Following Kostlevy’s lecture, Surita Sandosham, president and CEO of Heifer International, will describe Heifer’s current work and its mission to end hunger and poverty while caring for the Earth, by providing appropriate livestock, training and related services to small-scale farmers and communities worldwide.
William C. Kostlevy holds degrees from Bethany Theological Seminary and the University of Notre Dame. He is the editor of the Historical Dictionary of the Holiness Movement, 3rd edition (2024) and coeditor of Hoosier Prophet: Selected Writings of Dan West (2021). Kostlevy has served as archivist and as director of the Brethren Historical Library and Archives. He was a visiting fellow at the Young Center in fall 1997.
Surita Sandosham was named president and CEO of Heifer International in 2022. Born and raised in Singapore, Sandosham is a graduate of the University of London and has more than two decades of leadership experience at global nonprofit organizations working on behalf of vulnerable populations.
Parking for the Durnbaugh Lecture is available at the Elizabethtown Church of the Brethren, 777 S. Mt. Joy Street. Enter the parking lot from Cedar Street.
Thursday, March 14, 2024 • 6:00 pm • Susquehanna Room of Myer Hall
BANQUET
The annual Young Center dinner gives faculty, staff, students, church leaders, and other friends of the Young Center the opportunity to socialize and learn about the Center’s activities and programs. A reception for Durnbaugh Lecturers William Kostlevy and Surita Sandosham begins at 5:30; the dinner begins at 6:00.
Thursday, February 8, 2024 • Hess Gallery, Zug Memorial Hall
OPENING RECEPTION: 6.30 pm
ARTISTS’ TALK: 7:00 pm
Before Baptism: Growing Up Amish
“Before Baptism" showcases the collaborative photography of Gail Nogle and Ellen Sabin and provides a remarkable window into the lives of Nebraska, or “white-topper,” Amish of Central Pennsylvania. Over the past nine years, Nogle and Sabin have documented persistence and change in this highly traditional community. The exhibit, which runs through April 4, 2024, in Hess Gallery, Zug Memorial Hall, features the experiences of Amish children who have not yet joined the church through baptism. In their artists' talk, Nogle and Sabin will describe the origins and surprises of this project, the relationships they have built, and the artistic choices and challenges involved with photographing the Amish.
Gail Nogle, of Dallas, Texas, is a graduate of Rochester Institute of Technology and became one of the few women in the world awarded a fellowship from the American Society of Photographers.
Ellen Sabin is a professional photographer based in Raleigh, North Carolina. A graduate of Truman State University, she counts artists Jay Stock and Gail Nogle as mentors.

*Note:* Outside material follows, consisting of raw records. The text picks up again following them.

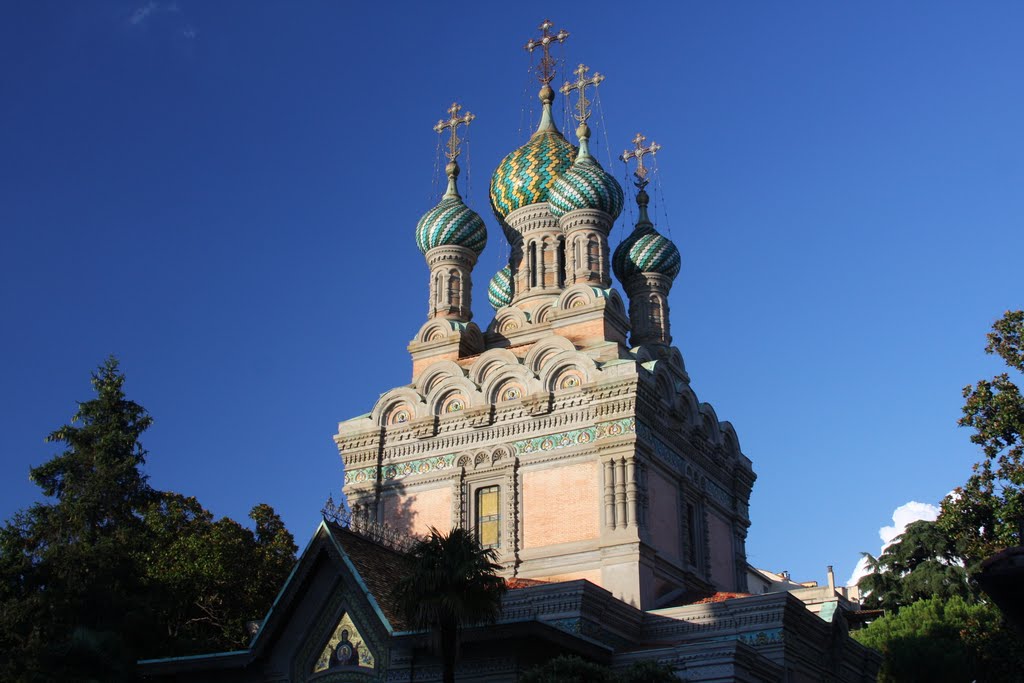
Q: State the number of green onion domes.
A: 5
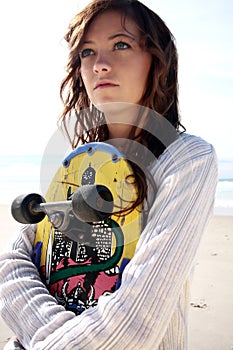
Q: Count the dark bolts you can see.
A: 3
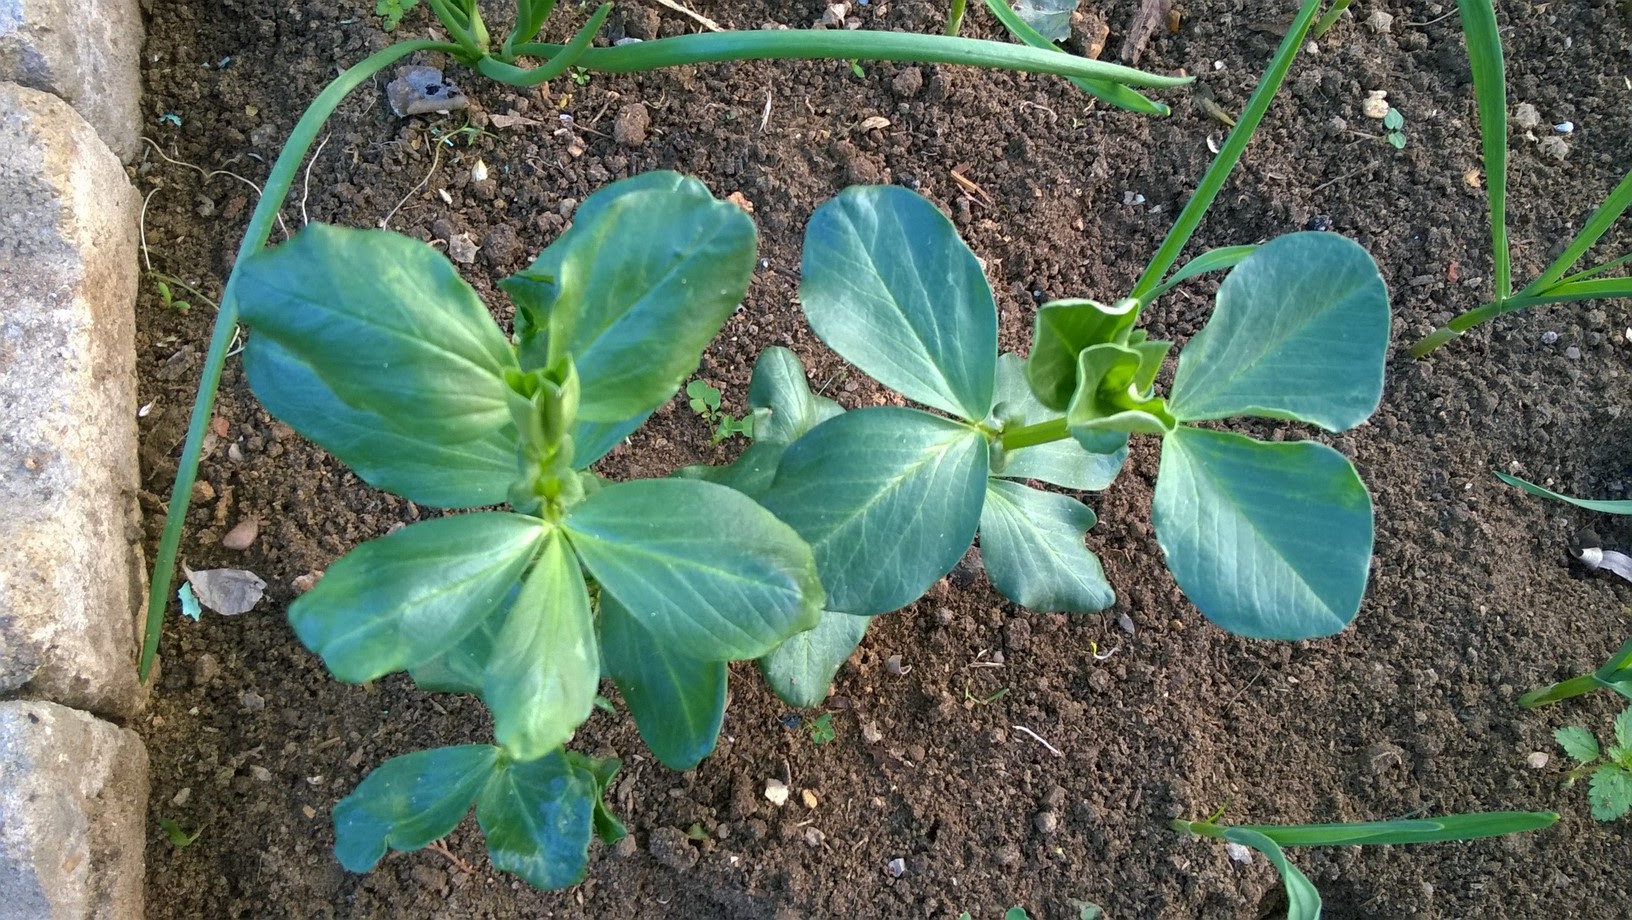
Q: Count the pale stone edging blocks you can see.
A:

Thursday, January 11, 2024 • 2:00 pm • Chapel, Brethren Village, 3009 Lititz Pike, Lititz, PA
LECTURE
Strictly Observant: Amish Women and Ultra-Orthodox Jewish Women Negotiating Media
Amish and ultra-Orthodox Jewish communities are associated with religious observance, a renunciation of worldly things, and an obedience of women to men. Women’s relationship to media in these communities, however, reveals a more nuanced picture of the boundaries at play and women’s roles in negotiating them. In this talk, Rivka Neriya-Ben Shahar will draw on her extensive interviews with women in both traditions to explain and compare how they use—and don’t use—contemporary media technology. By exhibiting a deep awareness of how media can be managed, these women prompt us to reconsider outmoded understanding of Amish and ultra-Orthodox Jewish communities, the role that women play in these communities as agents of change, and our own relationship to media today.
Rivka Neriya-Ben Shahar is a senior lecturer at Sapir Academic College in Sderot, Israel, where she teaches communications, religion, and gender. She received her doctorate from the Hebrew University of Jerusalem and has been a Fulbright post-doctoral fellow. In Fall 2017, she served as the Young Center's Snowden Fellow. Her book Strictly Observant: Amish and Ultra-Orthodox Jewish Women Negotiating Media is forthcoming from Rutgers University Press.
This event is cosponsored with Mennonite Life.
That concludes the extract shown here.